=== EXERCISE DATA ===
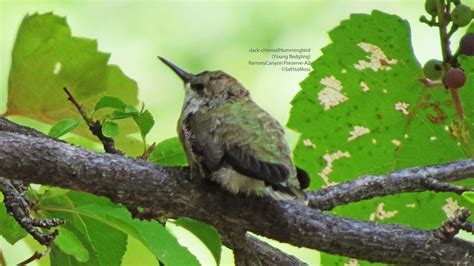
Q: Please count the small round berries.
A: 5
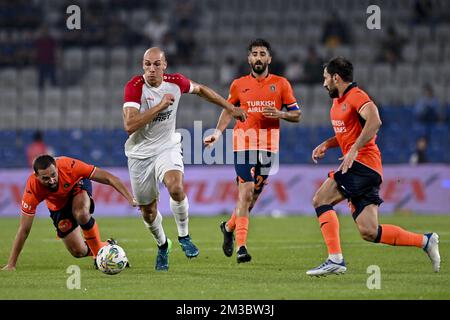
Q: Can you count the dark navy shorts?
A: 3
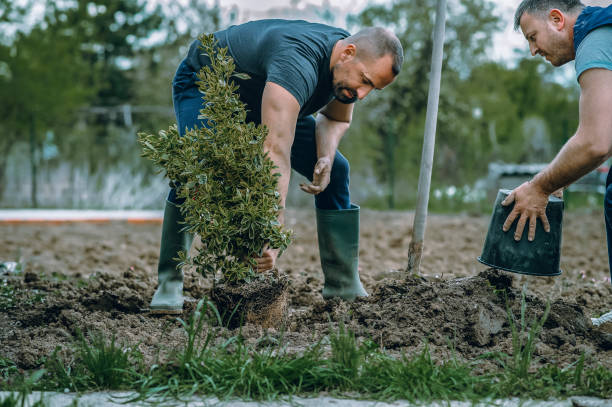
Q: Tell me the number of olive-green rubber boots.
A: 2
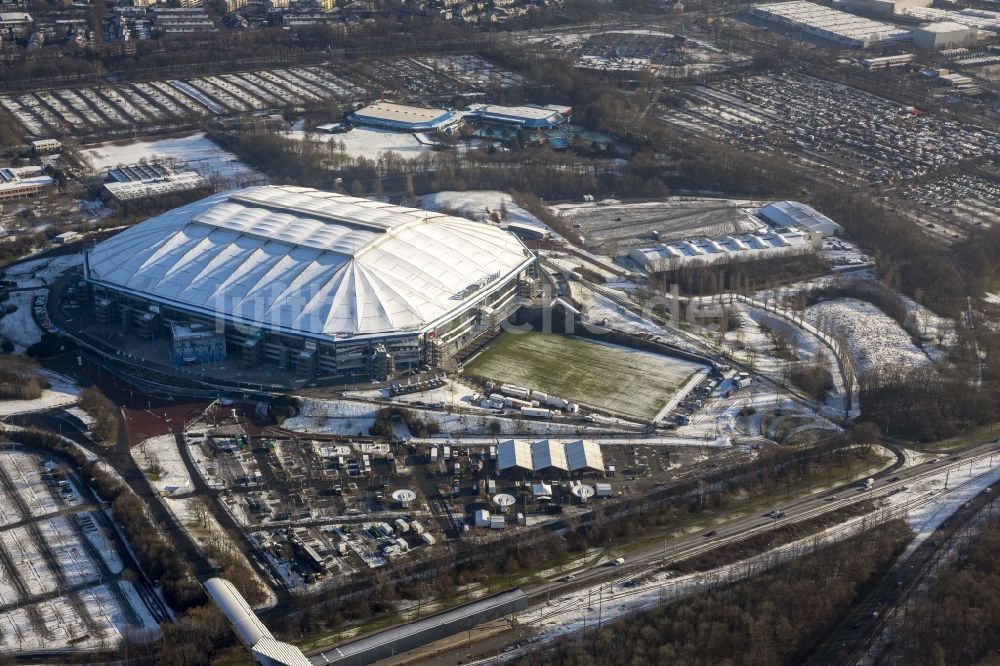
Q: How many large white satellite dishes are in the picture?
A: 3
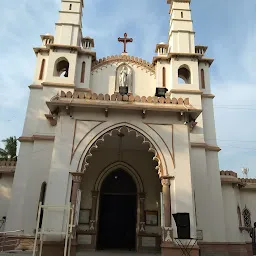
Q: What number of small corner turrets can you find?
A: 4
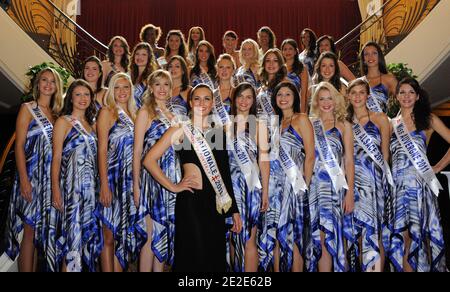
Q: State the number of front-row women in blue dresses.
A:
===
→ **TASK INSTRUCTIONS**:
From the data above, work out how many lines hold "small". Answer with the number alone.

→ **OUTPUT OF THE EXERCISE**:
2